“Imagine a banana. Or anything curved. Actually, don’t, cause it’s not curved or like a banana. Forget the banana!”
The Doctor, describing conceptual space, in “Doctor Who: Space and Time”
I’ve repeatedly written posts about the joy to read books digitally and how to quickly scan paper books. Given that I spend the last weekend at home and took care of the last books I had stored in my old room, I’d like to give a short update.
The books I scanned varied in size, color vs. b/w, amount of pages, etc. When I scan the books, I usually scan color books in color and with the best quality. In rare cases, I use gray (if it is really a b/w book with a lot of pictures), and for most paperbacks/novels I use b/w (except for the cover).
These are the settings for my ScanSnap S1500M
(no compression setting)
However, what makes the scans worthwhile happens after the scan.
Using Acrobat (still have Adobe Acrobat 9 Pro) I first use Reduce File Size (with retain existing, but saved as new file) and then OCR.
Saving the documents as new files lets you easily keep the original scans in best quality — in case you ever need them. The effect of reducing the file size is incredible, just look at the original sizes, after reduced file size, and after OCR (OCR adds a little).
(61 files, from 12.71 GB to 1.2 GB to 1.6 GB)
After OCR is done (keep in mind to select the correct language) you can read the books is “well-enough” quality and easily copy and paste interesting passages. A few books (about 1 of 20) has some OCR problems, and perhaps 1 in 50 is unusable for OCR.
But most of the time it works brilliantly.
I still have my books without them taking up any (relevant) space.
Happy reading 🙂
“I still have my books without them taking up any (relevant) space.”
Yes, but does the author of those books have any of your money for laboring to write the book that you perhaps borrowed before OCRing?
When I OCR a book, I cut of the spine and send it through a document scanner — afterwards the book is pretty much “kaput”. So, yeah, the author got the full price of the book — or, in cases I prefer, the original buyer got some of his/her money back when I bought a used book. OCRing a book that is borrowed would mean (for me) unfolding every page manually and pressing a scan button on a copier/scanner. Possible, and I did do this when I was a student assistant (good thing I had a notebook then and spend the time watching videos), but I would not do this today.
In short, everything I put through my document scanner I have bought in one way or the other, and the book is removed from circulation. 🙂
Thanks for the post. Do you automate the process in any way? I’ve been trying to figure out how to get Acrobat to open any documents that go into a specific folder, run its reduce file size mojo, ocr, and then save it in a new file. Still haven’t figured out how.
No, not really, although I am sure there are ways to do so.

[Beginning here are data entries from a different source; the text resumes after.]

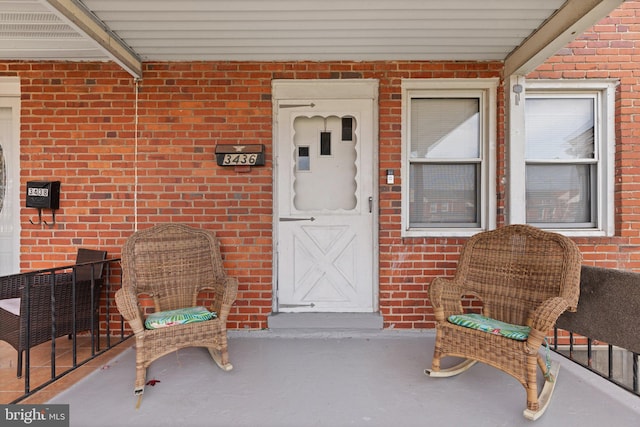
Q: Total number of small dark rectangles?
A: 3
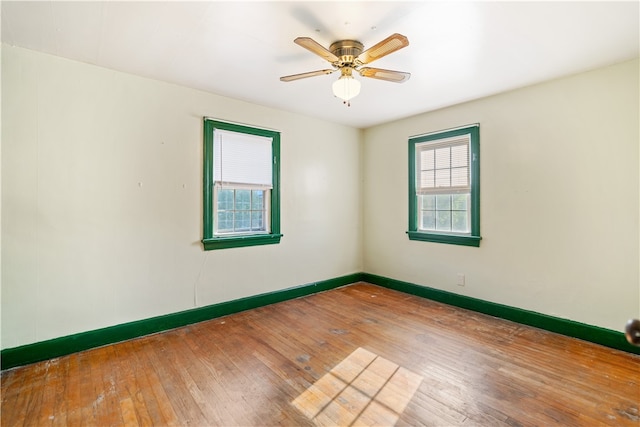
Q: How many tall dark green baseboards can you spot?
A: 2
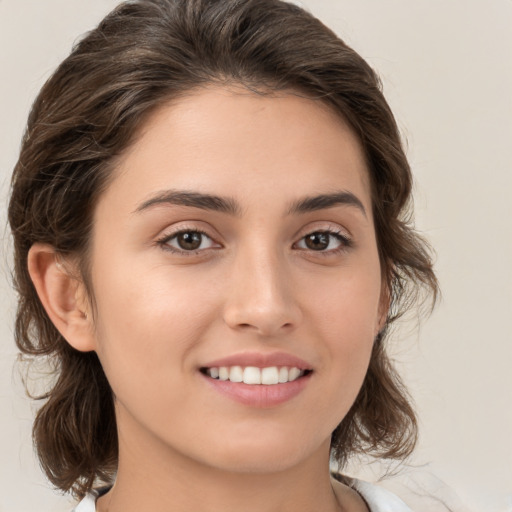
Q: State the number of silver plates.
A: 0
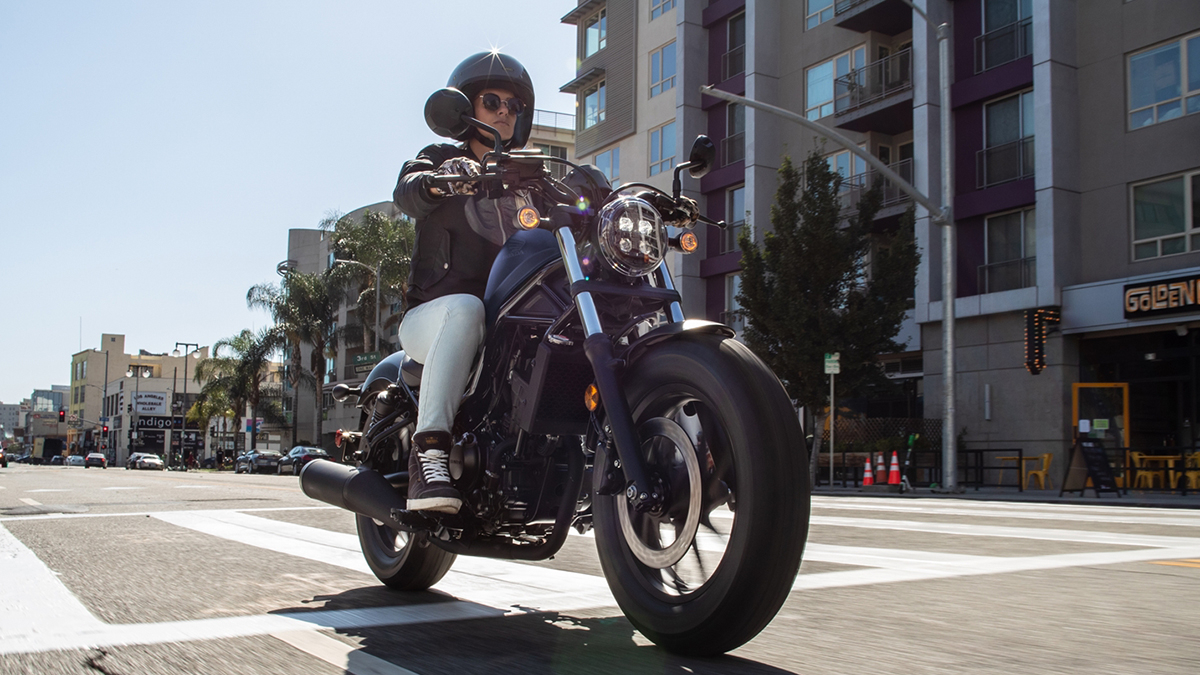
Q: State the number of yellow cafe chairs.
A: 3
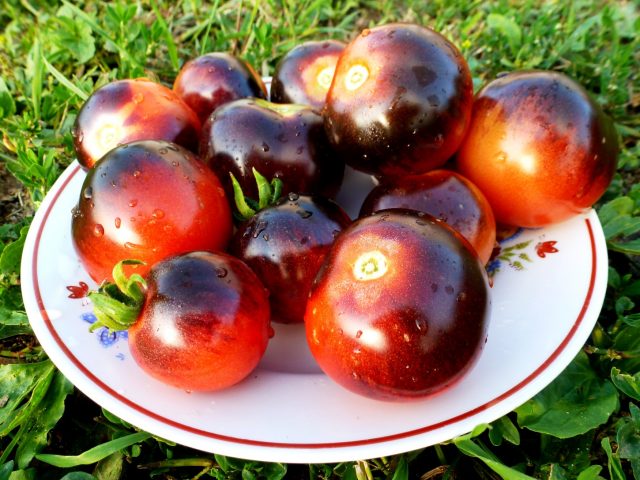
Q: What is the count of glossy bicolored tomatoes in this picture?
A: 11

Probably via Apple Script or via external programs.
The only thing I do is to use the “Documents” — “Reduce File Size” and “Documents” — “OCR Text Recognition” — “Recognize Text in Multiple Files Using OCR …” to do it in batches. You can select multiple files at once and determine the new file name. I use another folder and add _rdx for reduced file size files and _ocr for text recognition files, ending up with author_year_rdx_ocr. I usually first reduce the file size of all scanned books over night, then using OCR also over night if possible. With OCR, I first sort the files into German vs. English books to select the correct language (makes a huge difference, given that German has “Umlaute” like ä, ö, ü).
I have no qualms letting my notebook work on processor intensive tasks over night, although I strongly recommend having a smoke detector in one’s bedroom. Not that anything ever happened, but you never know, and it’s the smoke that kills you, not the fire.